The 2022 Castilian-Leonese regional election was held on Sunday, 13 February 2022, to elect the 11th Cortes of the autonomous community of Castile and León. All 81 seats in the Cortes were up for election. This marks the first time that a regional premier in Castile and León has made use of the presidential prerogative to call an early election.

The previous election had seen a victory for the opposition Spanish Socialist Workers' Party (PSOE) for the first time since 1983, but the ruling People's Party (PP) was able to elect its candidate, Alfonso Fernández Mañueco, as new regional president by forming a coalition with the liberal Citizens (Cs). Despite this arrangement, tensions soon began to emerge between the two governing partners over the management of the COVID-19 pandemic in the region. In March 2021, a PSOE-tabled vote of no confidence was defeated, but it indirectly led to the defection of one Cs legislator to the opposition, leaving the PP–Cs government in minority status. Subsequently, rumours rose on the possibility of Mañueco planning a snap election to be held at some point between the winter of 2021 and the spring of 2022, after having grown tired of the coalition as well as to take advantage of the PP's "honeymoon" in opinion polls following the Madrilenian election in May. On 20 December 2021, Mañueco expelled Cs from his government and called the election for 13 February 2022, catching his coalition partner off-guard, with his (now former) deputy Francisco Igea learning of it during a live interview.

Results on election night were dubbed by most media as a pyrrhic victory for the PP, which failed to materialize early expectations of a landslide win in a historical stronghold, and instead ended up obtaining its worst result ever in both votes and vote share in the region, as well as a very close result with the PSOE, which was able to secure a stronger-than-expected performance, despite losing ground compared to 2019. The vote share for Cs collapsed and the party was barely able to retain Igea's seat in Valladolid but was successful in its primary goal of preventing a total wipeout.
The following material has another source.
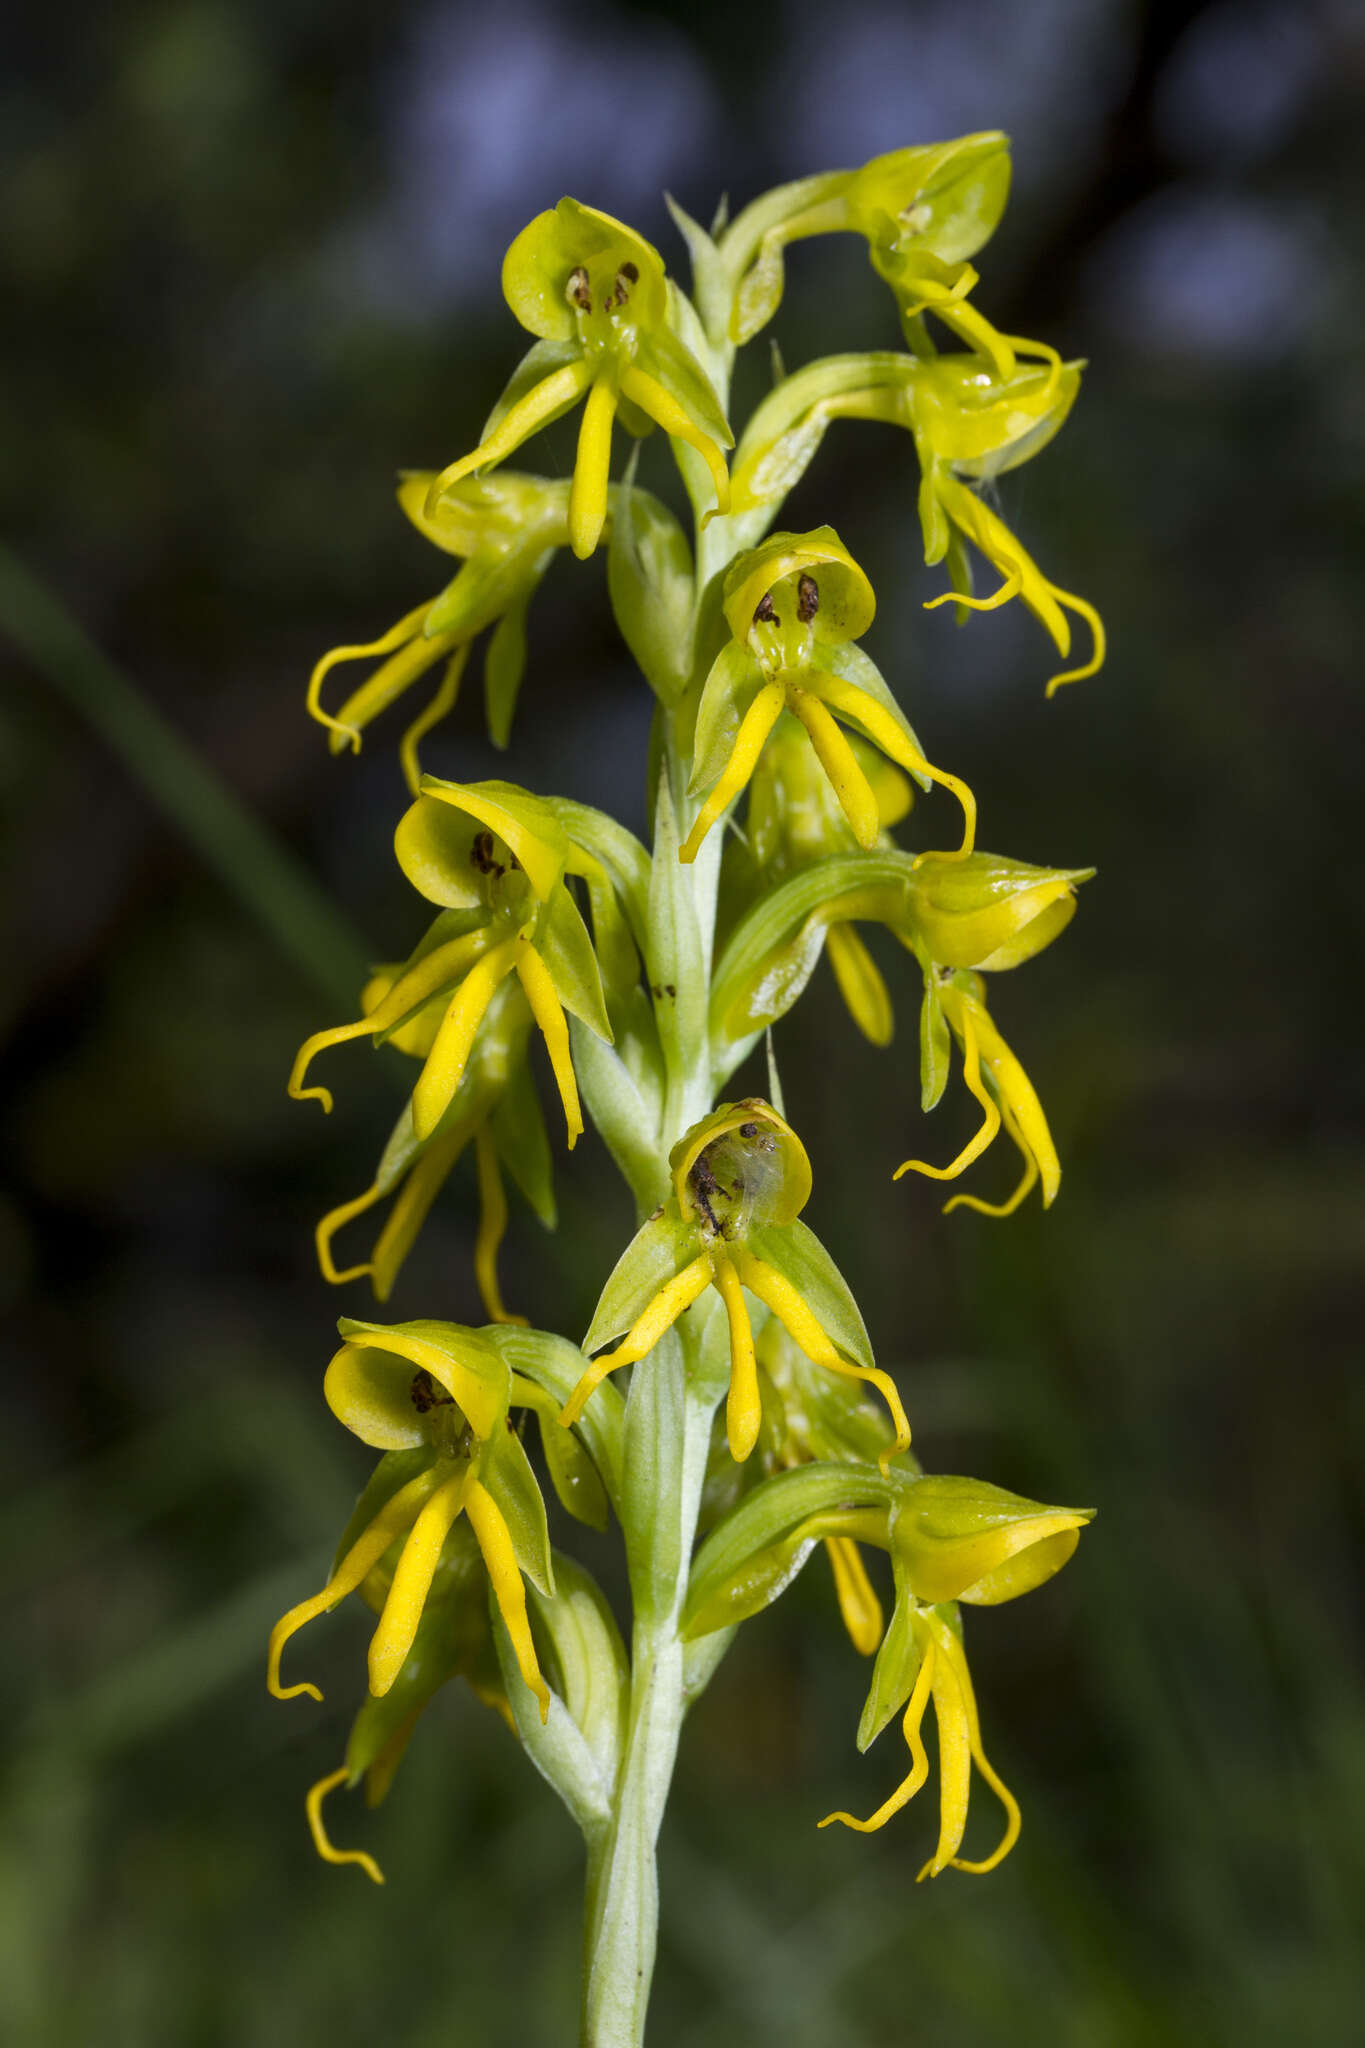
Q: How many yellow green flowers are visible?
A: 14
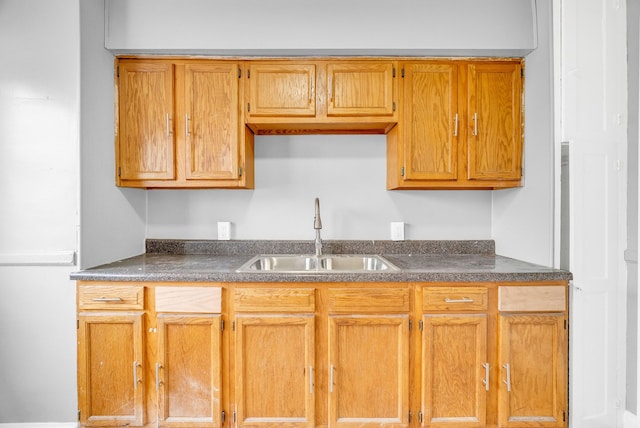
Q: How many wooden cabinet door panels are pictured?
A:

The far-right Vox party secured its best result in an autonomous community election in Spain up until that point, with 17.6% of the vote share and 13 seats. Unidas Podemos underperformed opinion polls, whereas regionalist Leonese People's Union (UPL) and For Ávila (XAV) secured their best results to date. Soria Now (SY)—a social platform aligned to the Empty Spain movement—won in the Soria constituency in a landslide. Together, both PP and Vox commanded a majority of 44 out of 81 seats, and formed a coalition government.

Overview

Electoral system
The Cortes of Castile and León were the devolved, unicameral legislature of the autonomous community of Castile and León, having legislative power in regional matters as defined by the Spanish Constitution and the Castilian-Leonese Statute of Autonomy, as well as the ability to vote confidence in or withdraw it from a regional president.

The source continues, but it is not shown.